Toute recherche, toute délicatesse et même toute précision est inutile,
qui ne fait valoir que l’écrivain.
Mieux vaut une peinture un peu sommaire.
Admirer la fruste manière des très grands. Molière, Cervantes, Fielding.
Les vraies œuvres d’art sont celles que l’artiste a su porter longtemps.
Quels sont aujourd’hui les artistes capables de gestations prolongées ?
[…]
La vraie force : savoir porter longtemps. »
« Rien n’est plus difficile que de savoir jusqu’où il sied de préciser
sa vision. […]
L’important n’est pas de voir mes personnages ; mais de les faire voir. »

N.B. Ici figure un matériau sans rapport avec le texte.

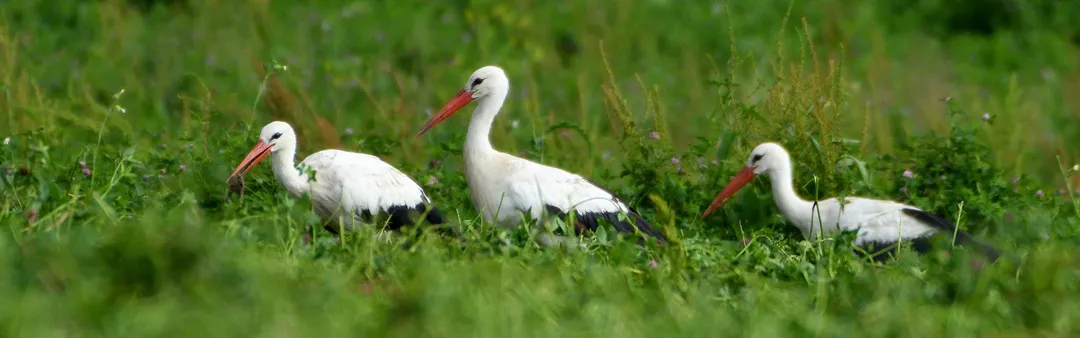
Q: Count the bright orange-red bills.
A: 3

On y trouve aussi des notes sur ses personnages :
« Anthime Armand-Dubois, correspondant de Loeb, de Bohn et de
Maxweiler, organise des expériences que constamment dérange sa
femme, par pitié pour les animaux mis à l’épreuve. (et une servante)
(celle qui porte les cierges à la madone). Un franc maçon italien vient
l’aider dans ses expériences. On ne sait plus trop si elles ne sont pas
le prétexte des conciliabules.
« Julius de Baraglioul (on prononce Baraillioul - comme Broglie) fils
d’un diplomate, avait été élevé pour la diplomatie par son père. Avait
mis sa plume au service de son imagination et son imagination au
service de l’Église. Il observait, mais pour instruire. Ses romans se
faisaient remarquer par une très haute tenue morale – sans austérité
néanmoins, de sorte qu’ils étaient en grande faveur ».
« Les vraies œuvres sont celles que l’artiste a su porter longtemps ».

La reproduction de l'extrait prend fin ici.